»»

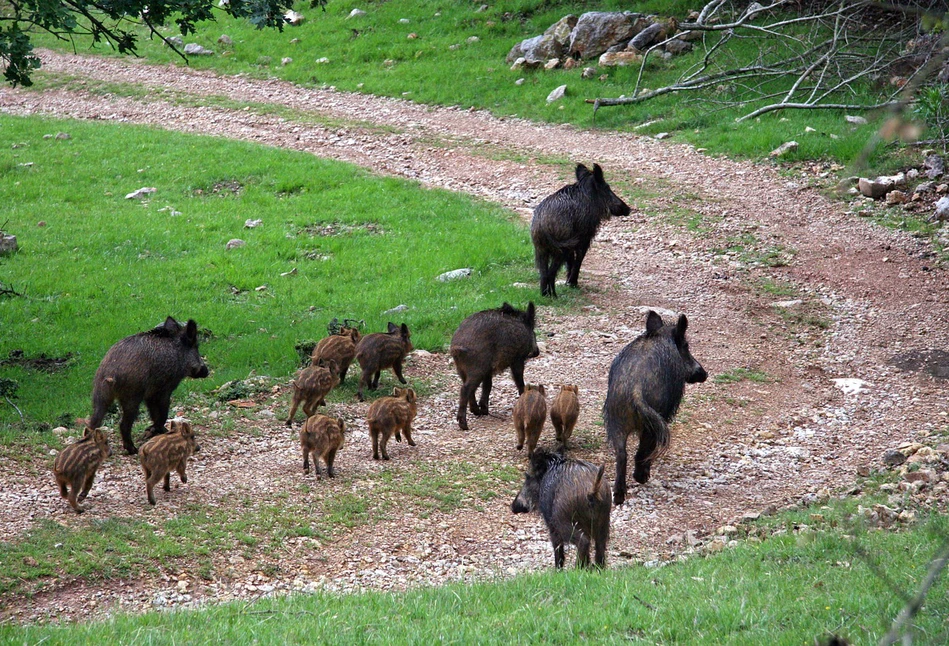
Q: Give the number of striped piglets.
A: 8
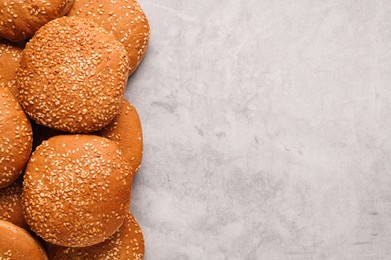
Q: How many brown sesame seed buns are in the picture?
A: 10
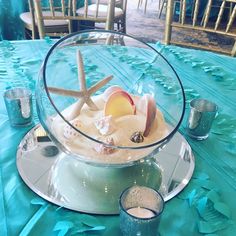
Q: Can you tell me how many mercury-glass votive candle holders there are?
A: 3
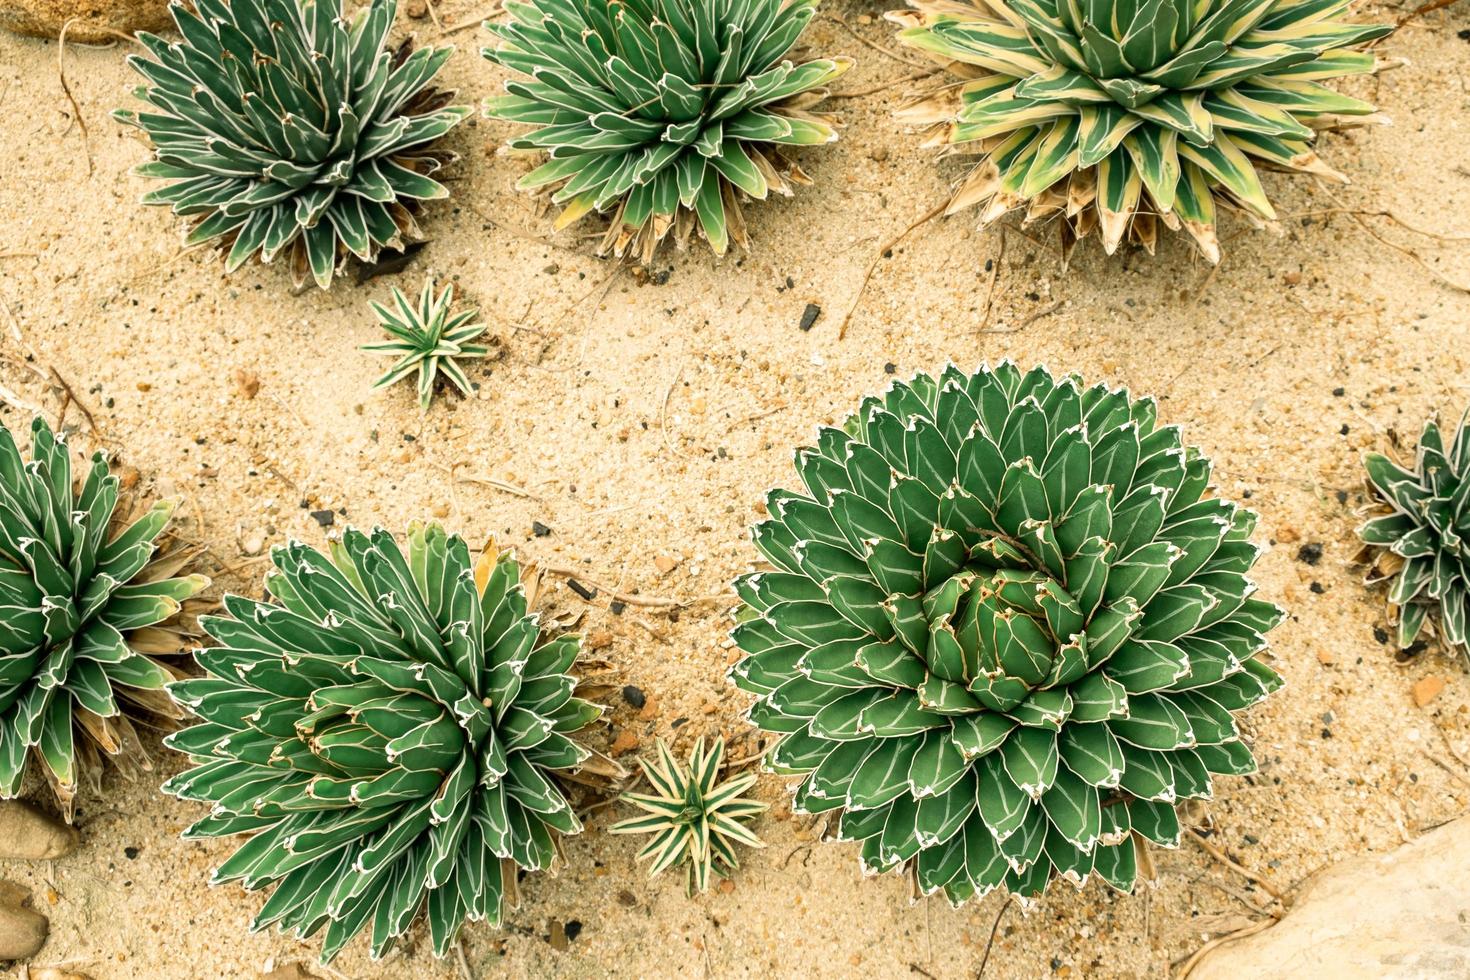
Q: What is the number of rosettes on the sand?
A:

««

EXERCISE DESCRIPTION:
Pictures are to be left out; all else in the entries above is to be quoted exactly.

EXPECTED ANSWER:
Q: Give the number of striped piglets.
A: 8
Q: How many brown sesame seed buns are in the picture?
A: 10
Q: Can you tell me how many mercury-glass votive candle holders there are?
A: 3
Q: What is the number of rosettes on the sand?
A:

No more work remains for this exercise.